Il Protocollo è un primo passo verso l’indipendenza dei diritti sociali che Castaldo e io auspichiamo. Per lo stesso motivo abbiamo dato particolare risalto alla Carta sociale europea, preconizzando la sua integrazione nell’acquis dell’Unione. Attraverso questo decalogo sociale, gli Stati Membri si sono impegnati a rispettare una vasta gamma di diritti e principi, conferendo loro portata vincolante. È senza senso la riluttanza mostrata dall’Unione nel proseguire un percorso di adesione alla Carta già iniziato dagli Stati Membri.

Perché il Pilastro Sociale funzioni, è necessario che a esso sia conferita autonoma dignità. Che non costituisca un mero strumento ancillare a “superiori” obiettivi di carattere macro-economico concernenti la competitività. Lo stesso si dica per lo schema di reddito minimo, che è una delle nostre principali proposte. È molto preoccupante, in questa prospettiva, che il Pilastro sia stato “ideato precipuamente per l’area euro” – cito quanto comunicato dalla Commissione [1] – come se una nuova centralità sociale non fosse necessaria nell’insieme dell’Unione. Non meno importante è che l’autonoma dignità sia conferita allo sviluppo dei diritti che ne rappresentano l’ossatura, affinché il Pilastro non sia un mero contenitore di principi astratti.

Attraverso le proposte contenute nel documento il nostro scopo è quello di fornire al legislatore europeo una possibile traiettoria per dare infine attuazione ad un impegno formale assunto nei confronti dei propri cittadini, in occasione del discorso sullo Stato dell’Unione pronunciato da Jean-Claude Juncker il 9 settembre 2015.

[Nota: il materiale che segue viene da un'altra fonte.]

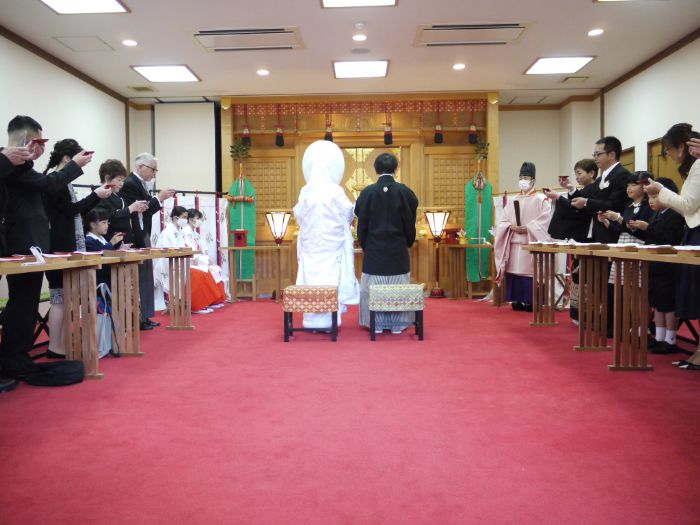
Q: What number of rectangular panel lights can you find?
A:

[1] Comunicazione della Commissione al Parlamento europeo, al Consiglio, al Comitato Economico e Sociale e al Comitato delle Regioni, “Istituzione di un pilastro europeo dei diritti sociali”, 26.4.2017, “Il pilastro stabilisce una serie di principi e diritti fondamentali per sostenere mercati del lavoro e sistemi di protezione sociale equi e ben funzionanti. Come sottolineato nella relazione dei cinque presidenti dal titolo “Completare l’Unione economica e monetaria dell’Europa”4, ciò è essenziale anche per costruire strutture economiche più resistenti. Per questo motivo il pilastro è destinato a servire da bussola per un nuovo processo di convergenza verso migliori condizioni di vita e di lavoro negli Stati membri partecipanti. Benché sia stato ideato precipuamente per l’area euro, possono parteciparvi tutti gli Stati membri dell’UE”.